This wasn't a battlefield; this was a slaughterhouse. The young Japanese man stopped, backtracking to the bridge's edge. His stomach rolled with a crimping motion, directing contents upward. Shirou flinched and gurgled, holding back the gag reflex for a second only to belch his late dinner of canned potatoes into the Mtkvari. The sight below was no better, bodies lined the shores among blood-stained rocks and sheer cliffs splattered with strewn intestines when bodies rolled into the choppy waters. Even in the night, the deep maroon of blood strained separate from the stream of brown water passing unmolested. Even as crimes against humanity flourished, nature carried on without care.
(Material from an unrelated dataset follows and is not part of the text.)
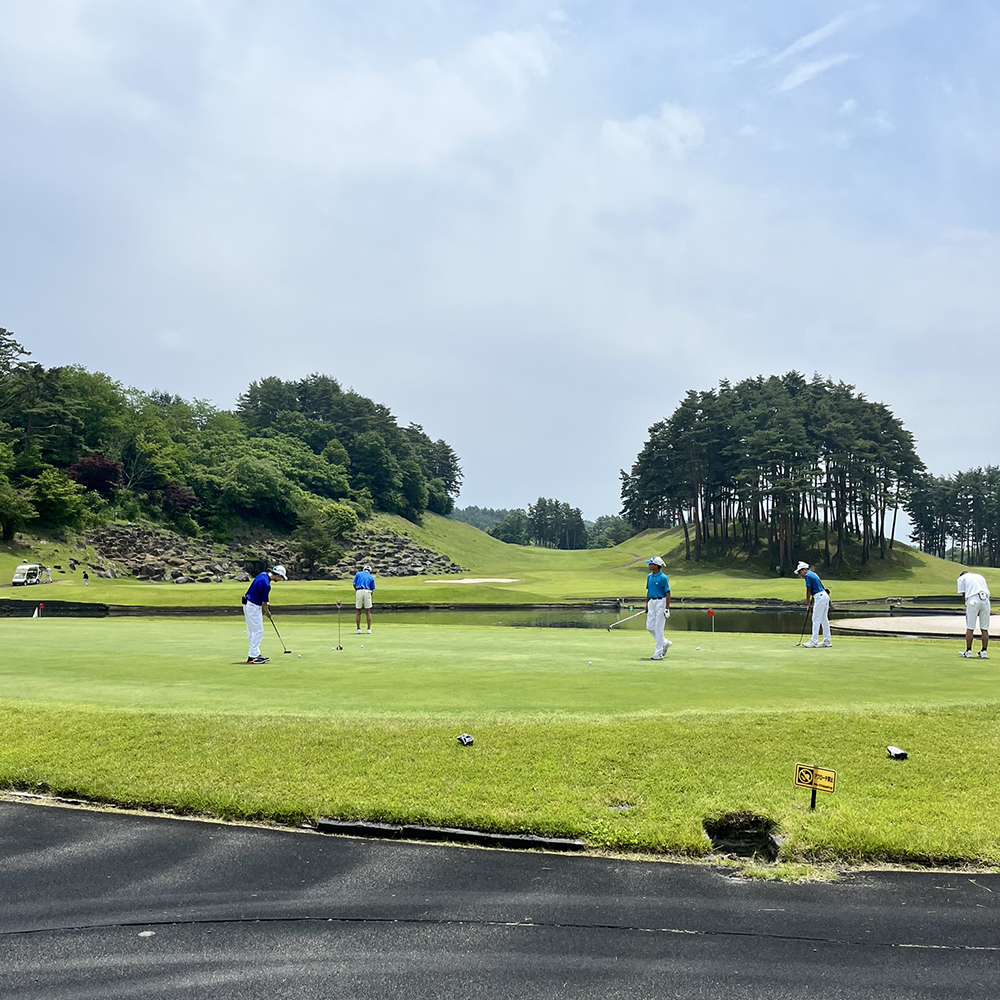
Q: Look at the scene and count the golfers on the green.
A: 5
Needing to slow and calm himself, Shirou allowed the Americans' truck to leave him behind, circling a corner. He took to walking and heavy breathing as he searched for an alleyway to slide into. He could catch up later.

"What do you think Captain, are we all going to hell?"

The Americans were back to making ill-timed small talk.

"Couldn't say, I'm an atheist."

"Whether you believe in God doesn't matter; Hell still exists sir."

A new voice from a soldier in the truck bed spoke up, "Obviously! Look at this place. Dante, eat your heart out."

"Not what I meant. Hell's not out there, it's in here. Inside your head, seared into your brain. Some might describe this place we're in as a 'hell on Earth', but we can close our eyes and shut it out. When we go home to the States, it will be gone forever. But you still can't escape from 'Hell'."

The driver changed his tone to a disproportional-cheery, "Know why? Because when something's in our heads, we carry it with us."

A couple of the teammates laughed at the exhibition of darkened philosophy.

"Does that mean heaven's in there too?"

"Don't be a jackass, Leland!"

The other soldier in the bed spoke up, "Ladies, that's enough theology for now. We're coming up on the Cathedral. Orders, Captain?"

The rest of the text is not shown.